*The task*.
Pictures within the data are to be left out; everything else must be reproduced exactly.

*Input*.
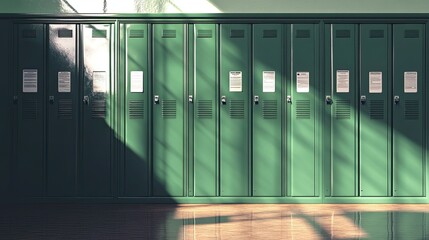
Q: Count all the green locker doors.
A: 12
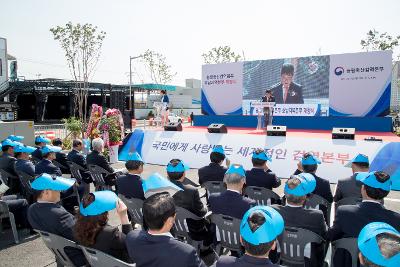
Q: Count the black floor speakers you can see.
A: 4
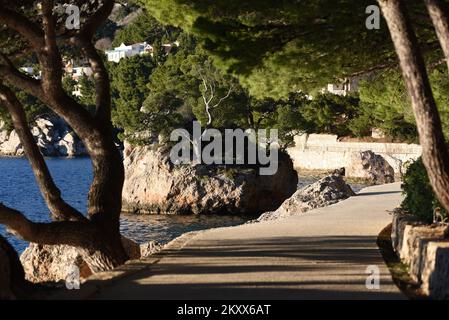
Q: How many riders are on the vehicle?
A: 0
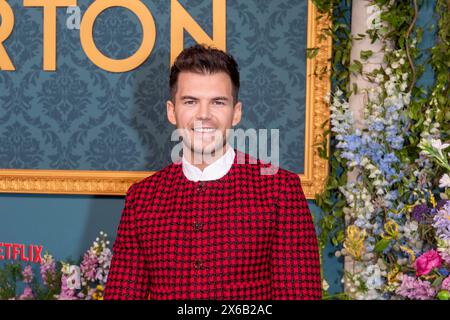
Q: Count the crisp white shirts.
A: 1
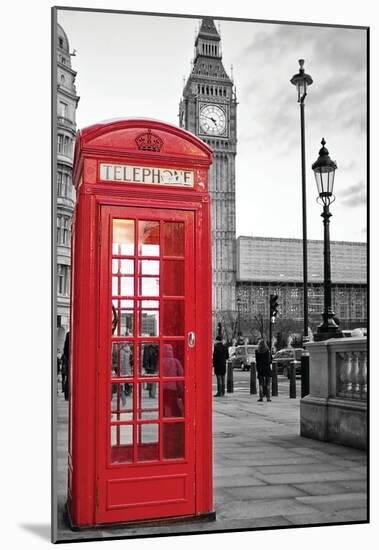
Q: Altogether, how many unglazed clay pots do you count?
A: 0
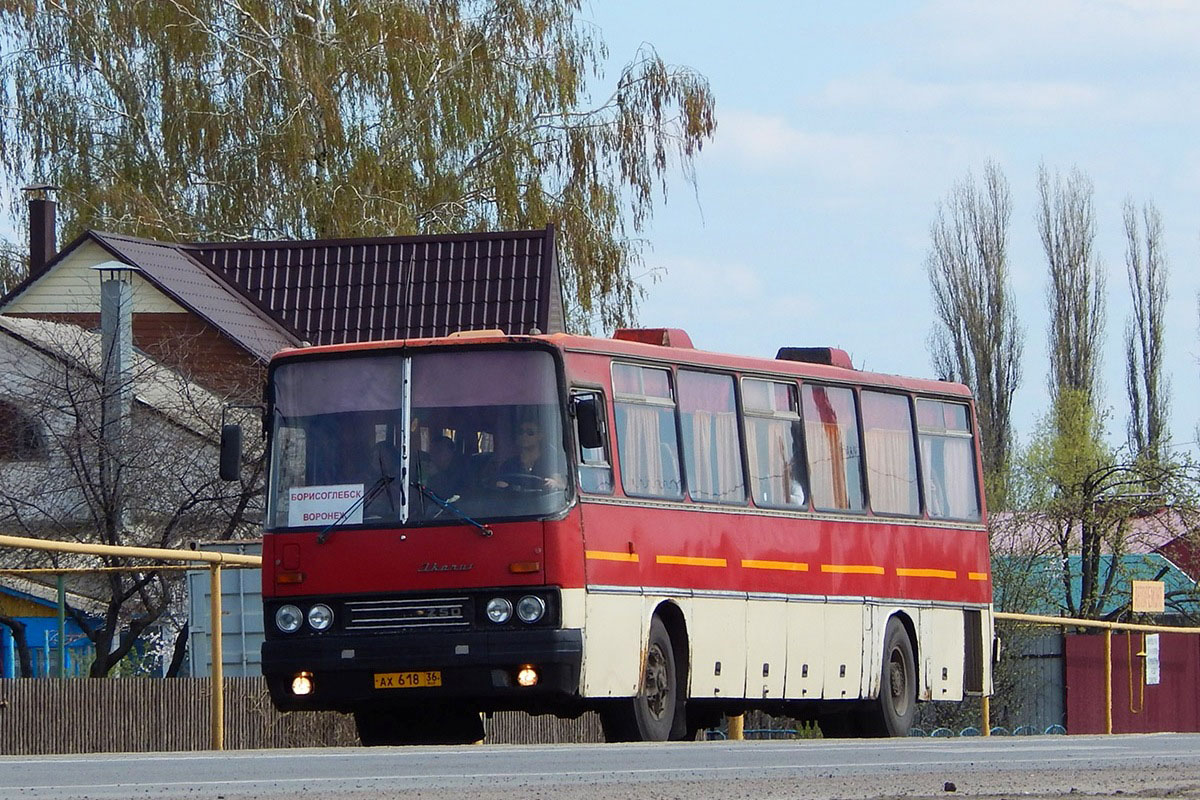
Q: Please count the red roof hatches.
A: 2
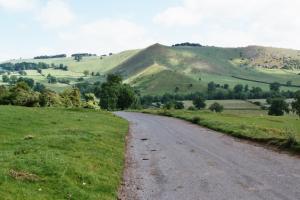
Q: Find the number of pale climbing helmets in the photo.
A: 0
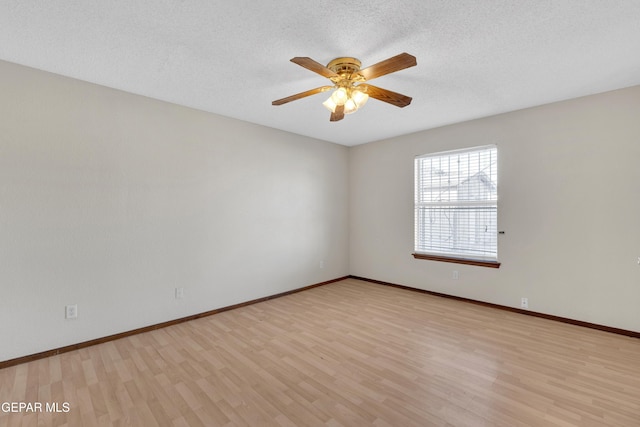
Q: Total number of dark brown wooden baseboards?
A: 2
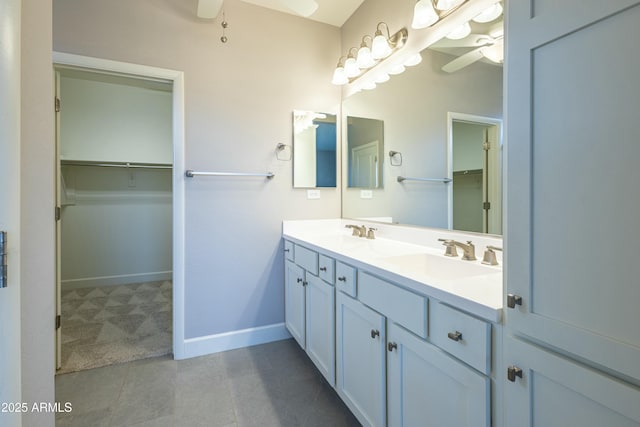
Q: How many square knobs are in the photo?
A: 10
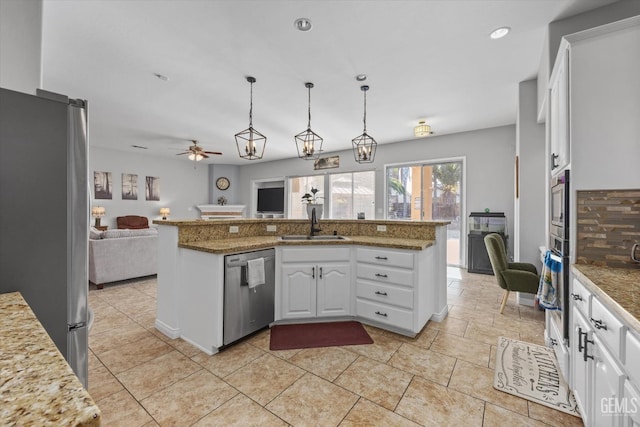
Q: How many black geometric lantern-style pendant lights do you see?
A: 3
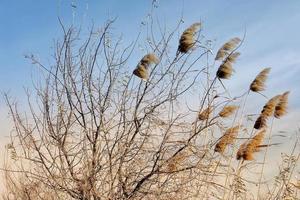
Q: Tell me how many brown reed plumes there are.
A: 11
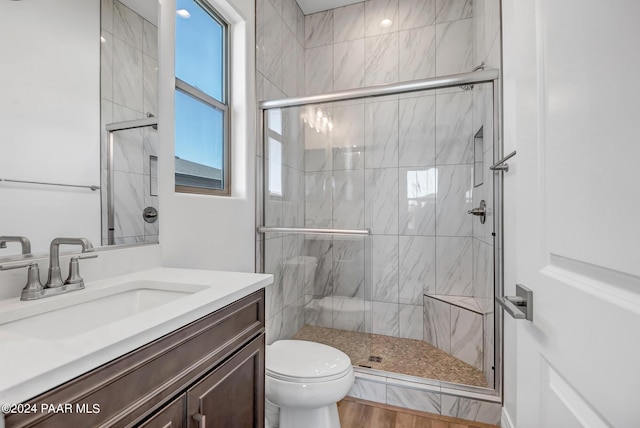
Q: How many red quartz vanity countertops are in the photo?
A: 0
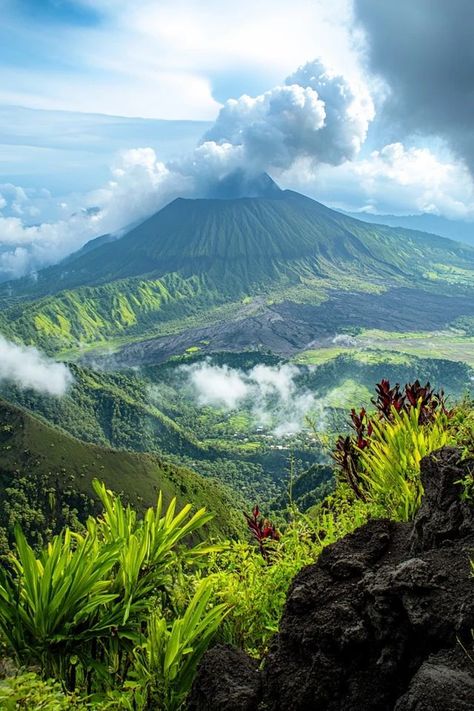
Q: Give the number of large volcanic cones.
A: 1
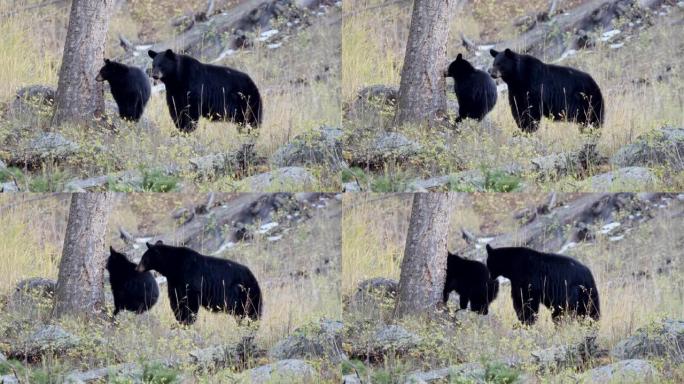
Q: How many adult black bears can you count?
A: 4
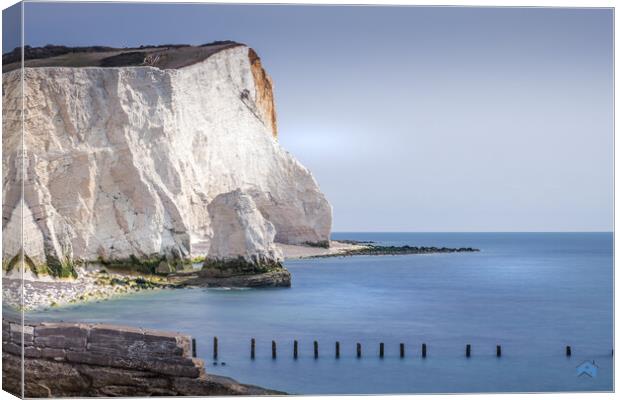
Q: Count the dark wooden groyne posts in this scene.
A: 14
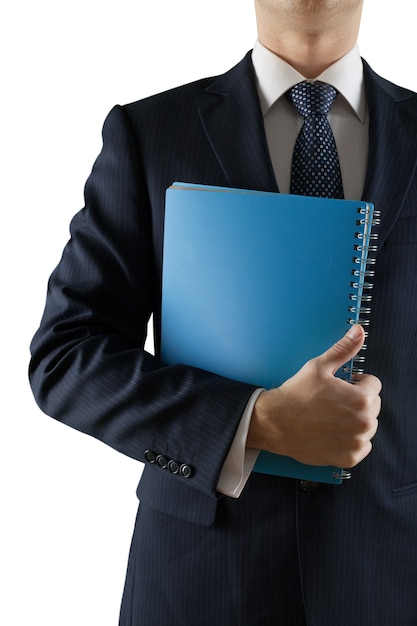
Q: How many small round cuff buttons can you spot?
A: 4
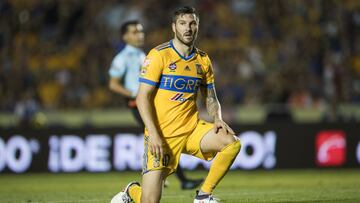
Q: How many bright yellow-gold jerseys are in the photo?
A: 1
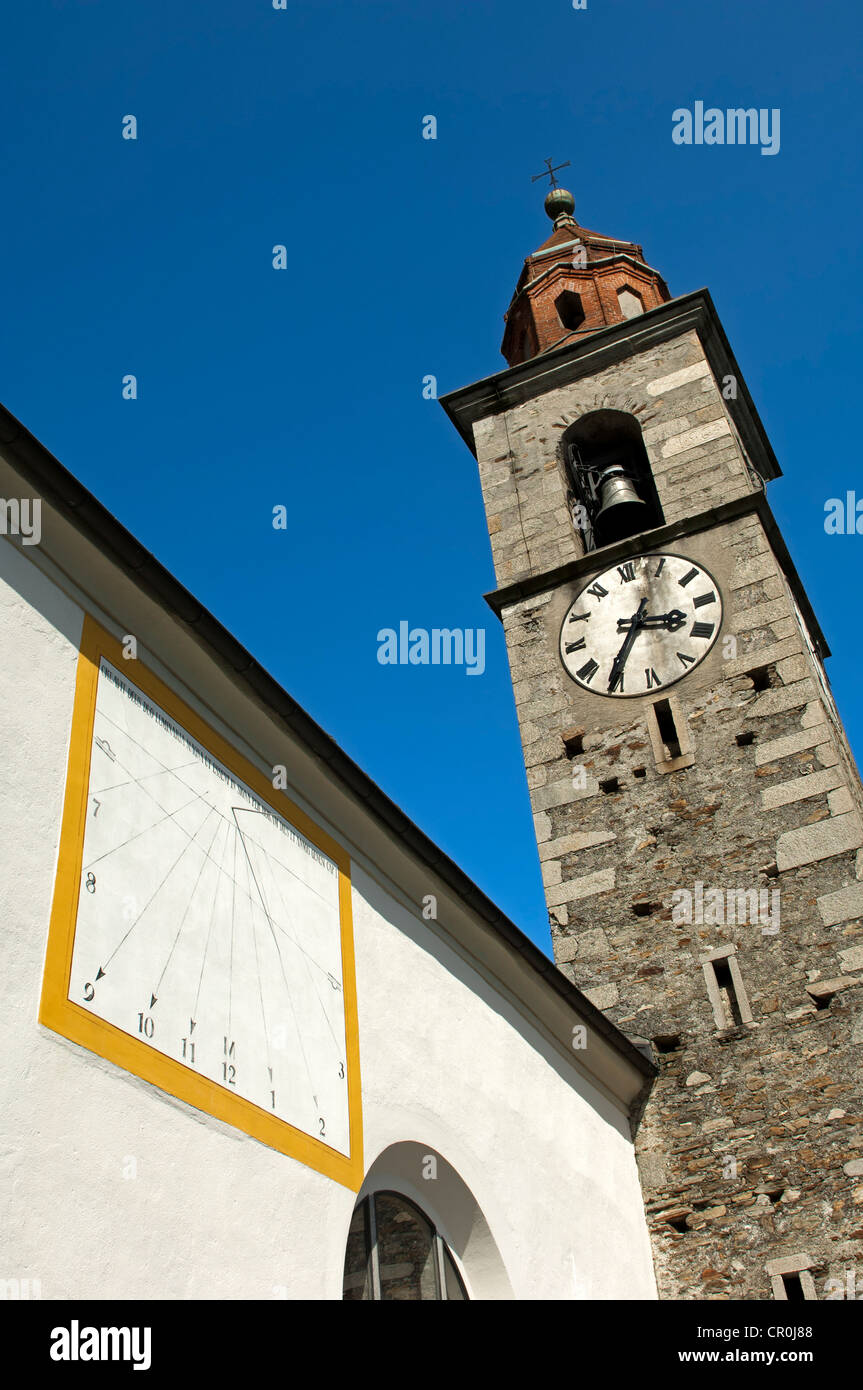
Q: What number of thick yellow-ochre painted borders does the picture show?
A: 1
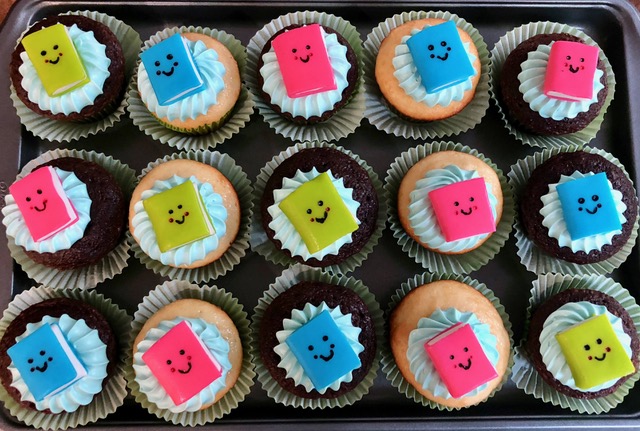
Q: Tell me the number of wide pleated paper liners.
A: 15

*Solution for this exercise*.
Q: Count all the green locker doors.
A: 12
Q: Count the black floor speakers you can see.
A: 4
Q: How many riders are on the vehicle?
A: 0
Q: Count the crisp white shirts.
A: 1
Q: Altogether, how many unglazed clay pots do you count?
A: 0
Q: Please count the red roof hatches.
A: 2
Q: Find the number of pale climbing helmets in the photo.
A: 0
Q: Total number of dark brown wooden baseboards?
A: 2
Q: How many square knobs are in the photo?
A: 10
Q: How many black geometric lantern-style pendant lights do you see?
A: 3
Q: Tell me how many brown reed plumes there are.
A: 11
Q: How many red quartz vanity countertops are in the photo?
A: 0
Q: Give the number of large volcanic cones.
A: 1
Q: How many adult black bears can you count?
A: 4
Q: Count the dark wooden groyne posts in this scene.
A: 14
Q: How many small round cuff buttons can you spot?
A: 4
Q: How many bright yellow-gold jerseys are in the photo?
A: 1
Q: What number of thick yellow-ochre painted borders does the picture show?
A: 1
Q: Tell me the number of wide pleated paper liners.
A: 15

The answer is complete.